EXTRACTED INFORMATION

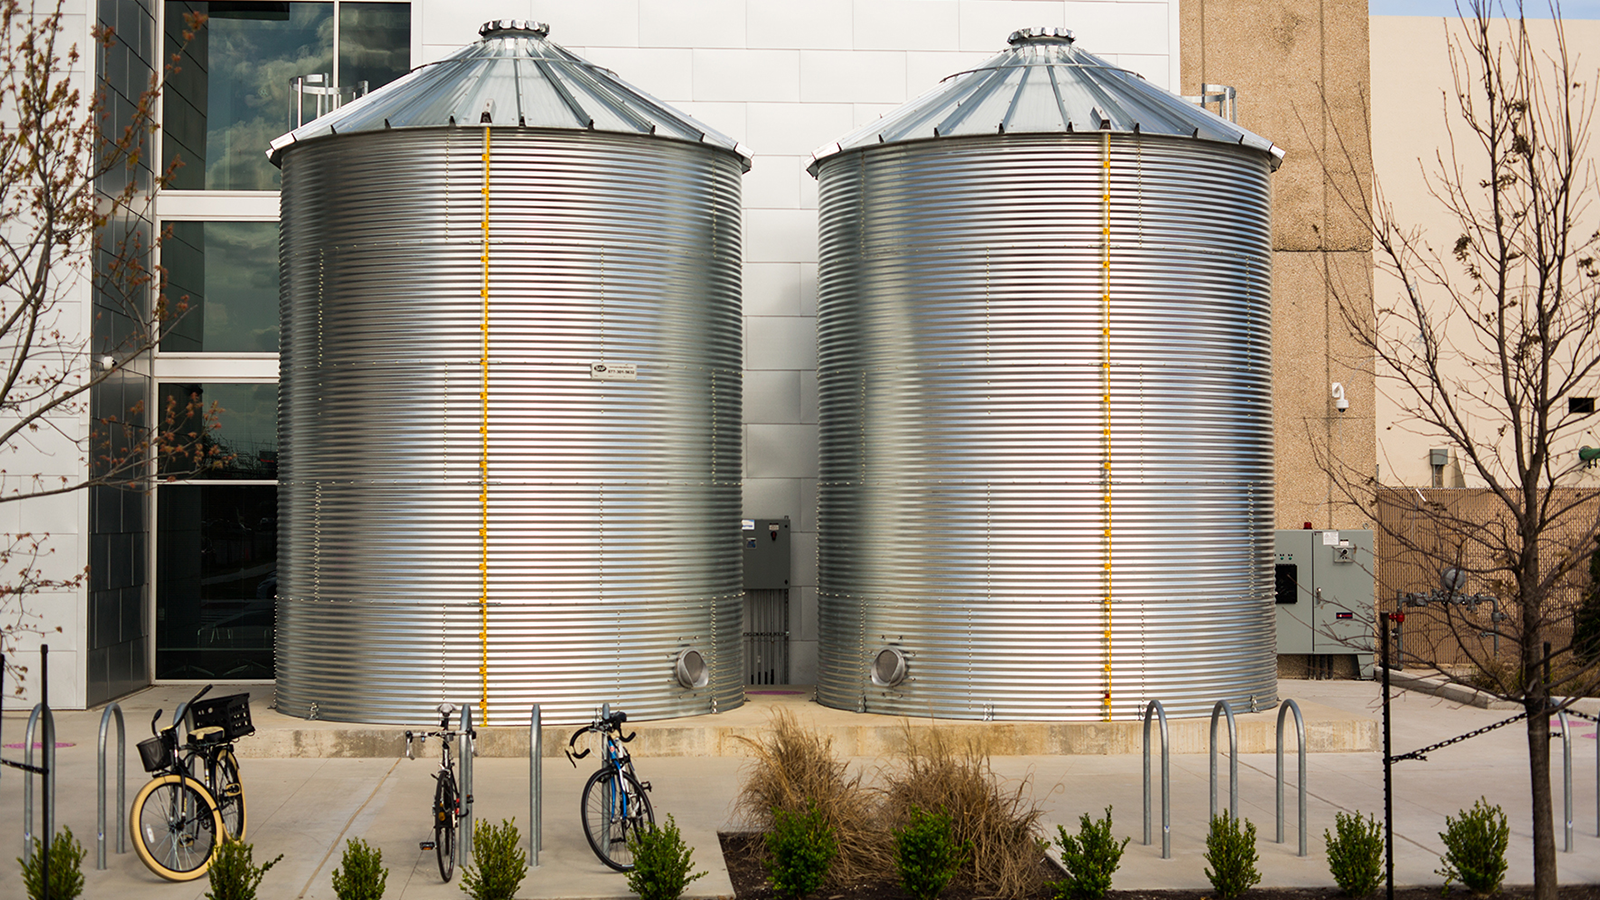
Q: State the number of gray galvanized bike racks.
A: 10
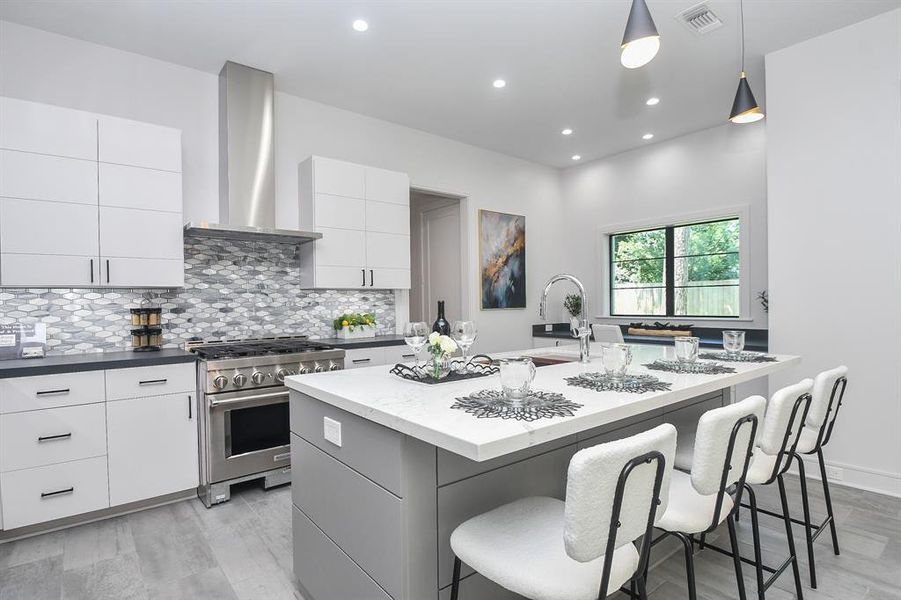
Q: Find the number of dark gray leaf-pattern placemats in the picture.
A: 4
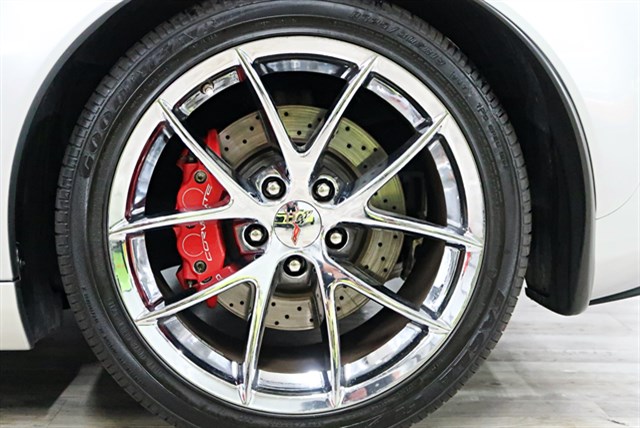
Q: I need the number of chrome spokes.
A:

ACTIVITY
What is needed is a word-for-word restatement of the entries, minus any pictures.

ANSWER FOR THIS EXERCISE
Q: State the number of gray galvanized bike racks.
A: 10
Q: Find the number of dark gray leaf-pattern placemats in the picture.
A: 4
Q: I need the number of chrome spokes.
A:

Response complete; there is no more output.